## RECORDS FOR THIS EXERCISE
□ □ □ □
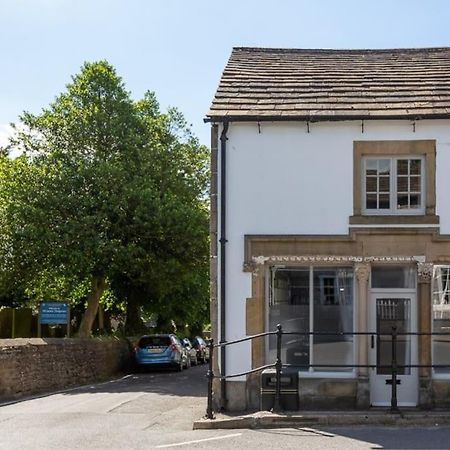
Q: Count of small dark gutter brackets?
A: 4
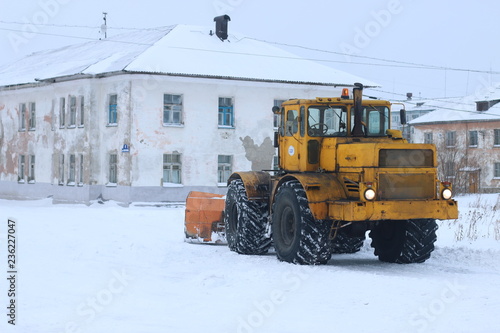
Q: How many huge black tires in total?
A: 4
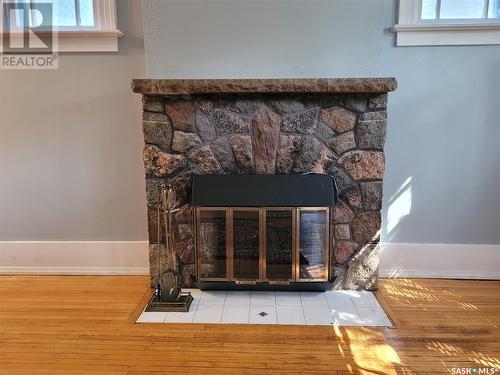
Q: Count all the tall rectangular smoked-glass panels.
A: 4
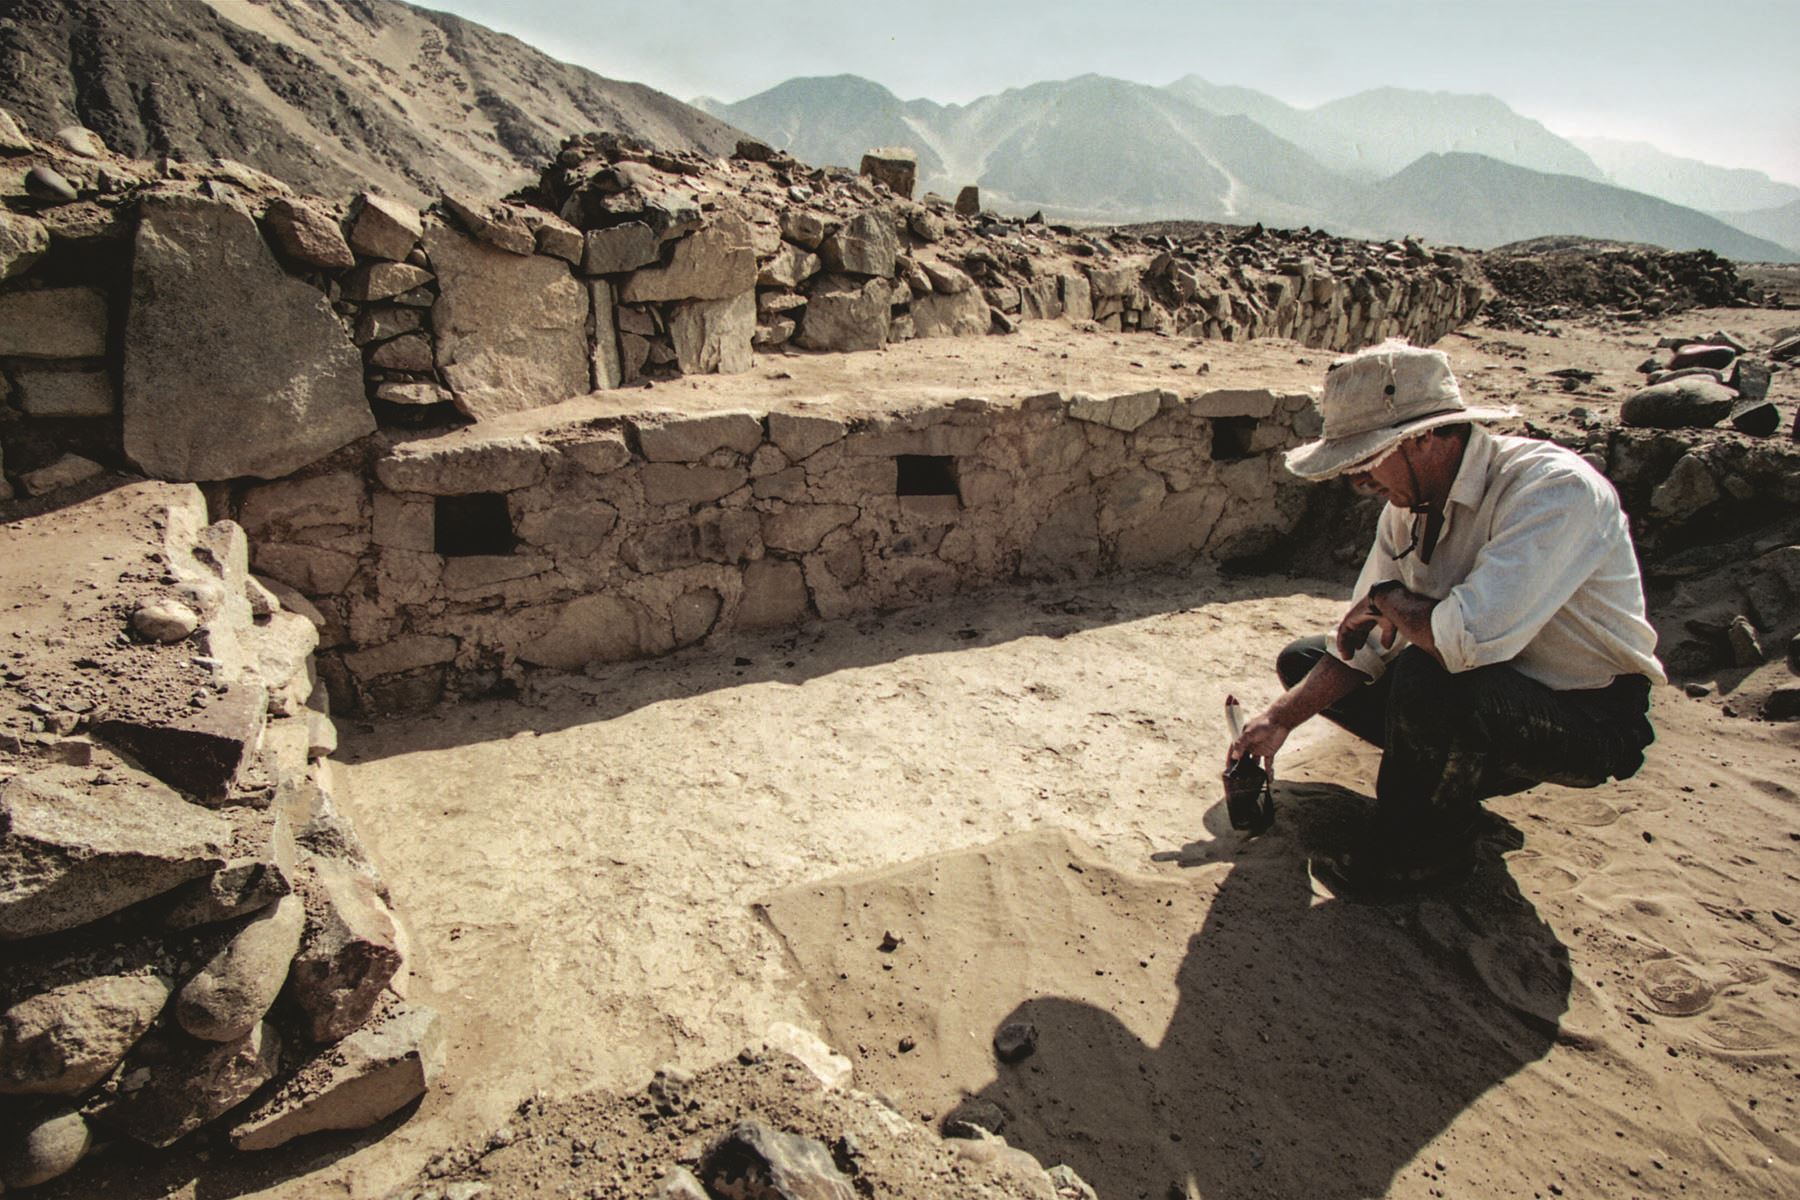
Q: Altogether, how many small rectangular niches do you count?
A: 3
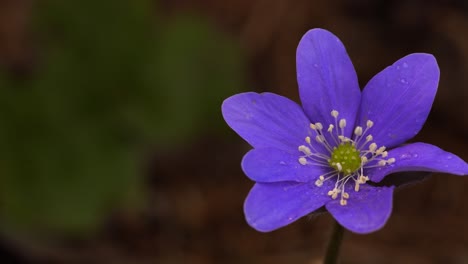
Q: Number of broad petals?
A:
□ □ □ □
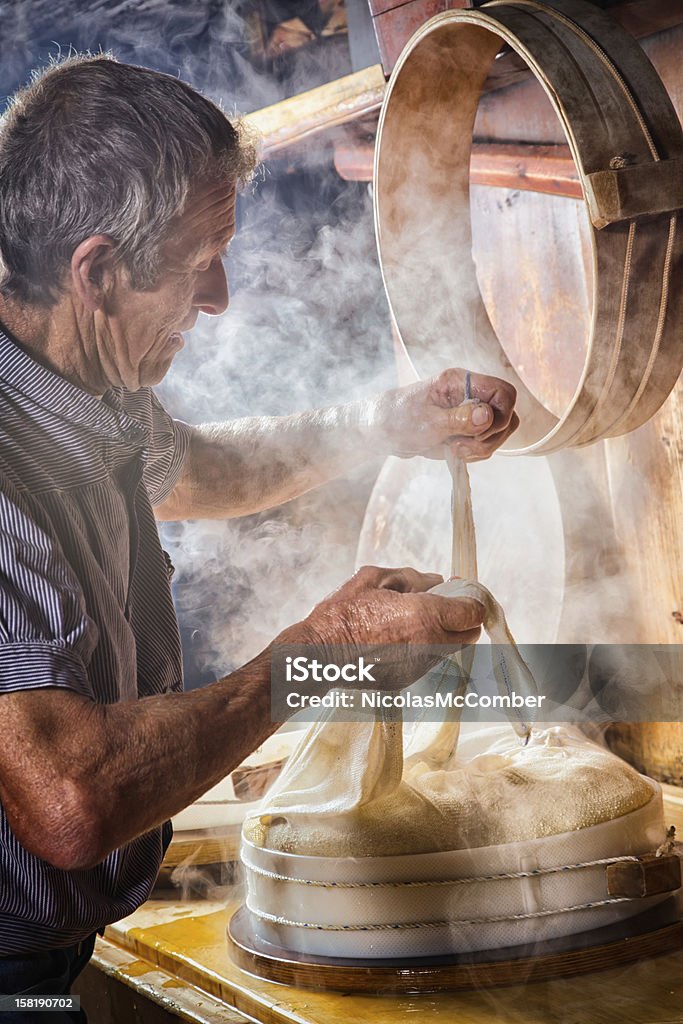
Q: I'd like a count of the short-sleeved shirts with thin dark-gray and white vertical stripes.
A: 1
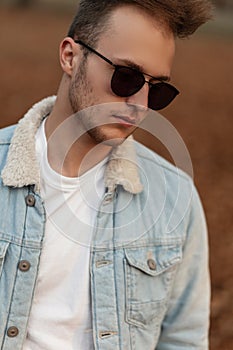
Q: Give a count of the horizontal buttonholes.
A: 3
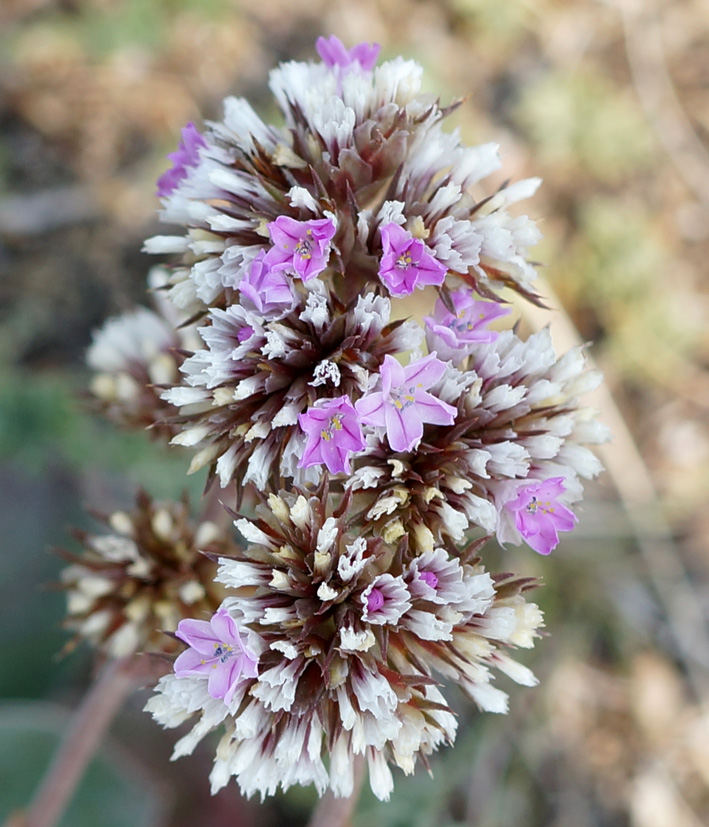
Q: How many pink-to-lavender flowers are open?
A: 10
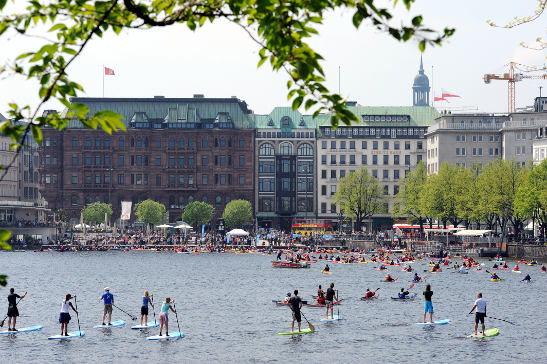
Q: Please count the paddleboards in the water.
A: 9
□ □ □ □
## EXERCISE DIRECTIONS
Please copy every line of the records above in which "many" appears.

## TASK RESPONSE
Q: How many huge black tires in total?
Q: Altogether, how many small rectangular niches do you count?
Q: How many pink-to-lavender flowers are open?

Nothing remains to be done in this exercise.